- DATA FOR THIS TASK:
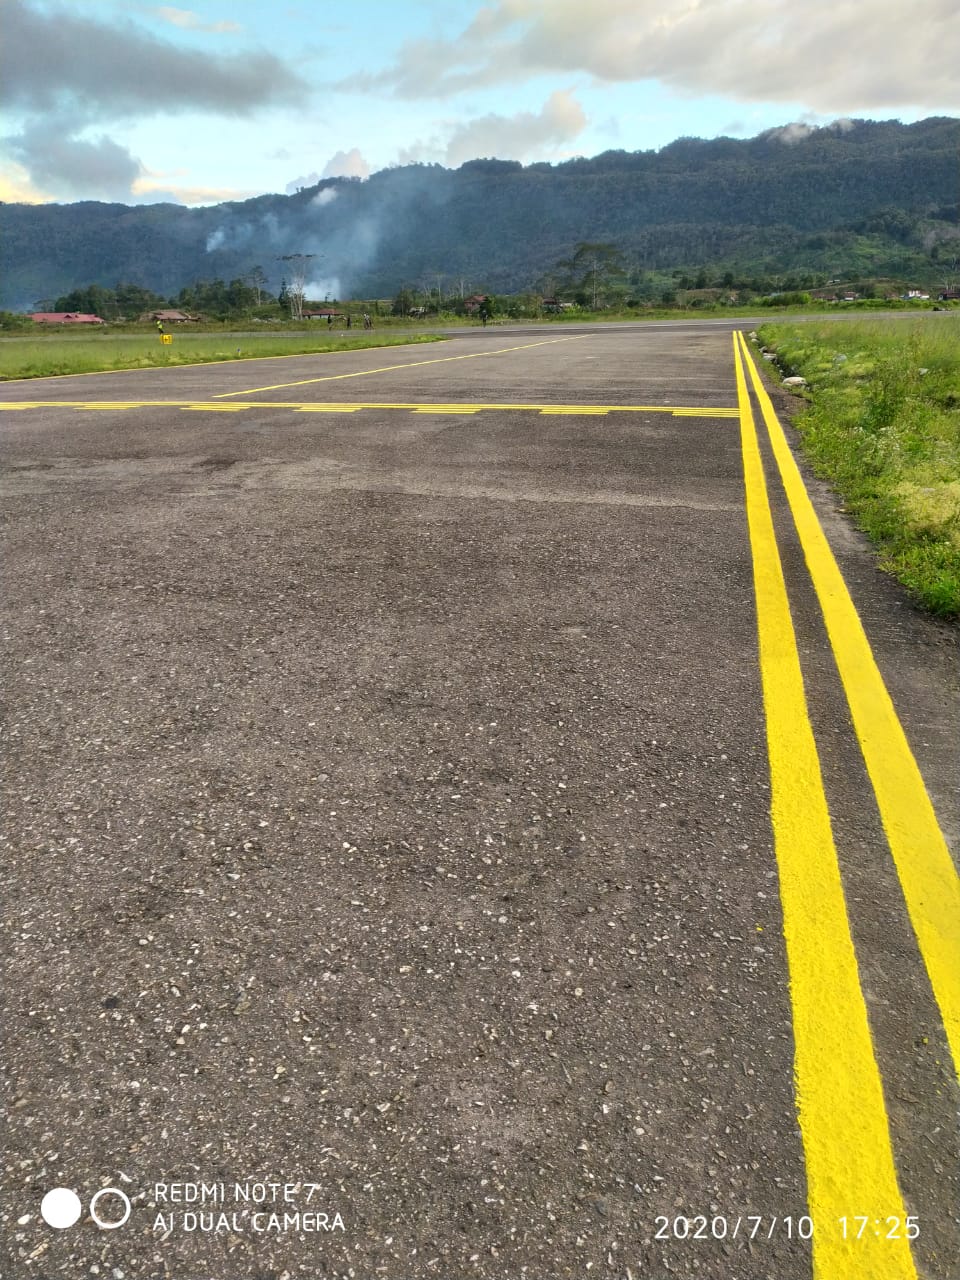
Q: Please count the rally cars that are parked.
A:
---
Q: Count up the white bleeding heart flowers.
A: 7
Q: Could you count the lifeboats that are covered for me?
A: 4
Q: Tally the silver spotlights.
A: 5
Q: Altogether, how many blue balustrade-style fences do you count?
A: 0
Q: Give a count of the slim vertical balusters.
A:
...
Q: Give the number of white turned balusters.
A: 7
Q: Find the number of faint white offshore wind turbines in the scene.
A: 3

- TRY IT:
Scan the records above and count the lines that contain "white". No text besides the count.

- RESPONSE TO THIS EXERCISE:
3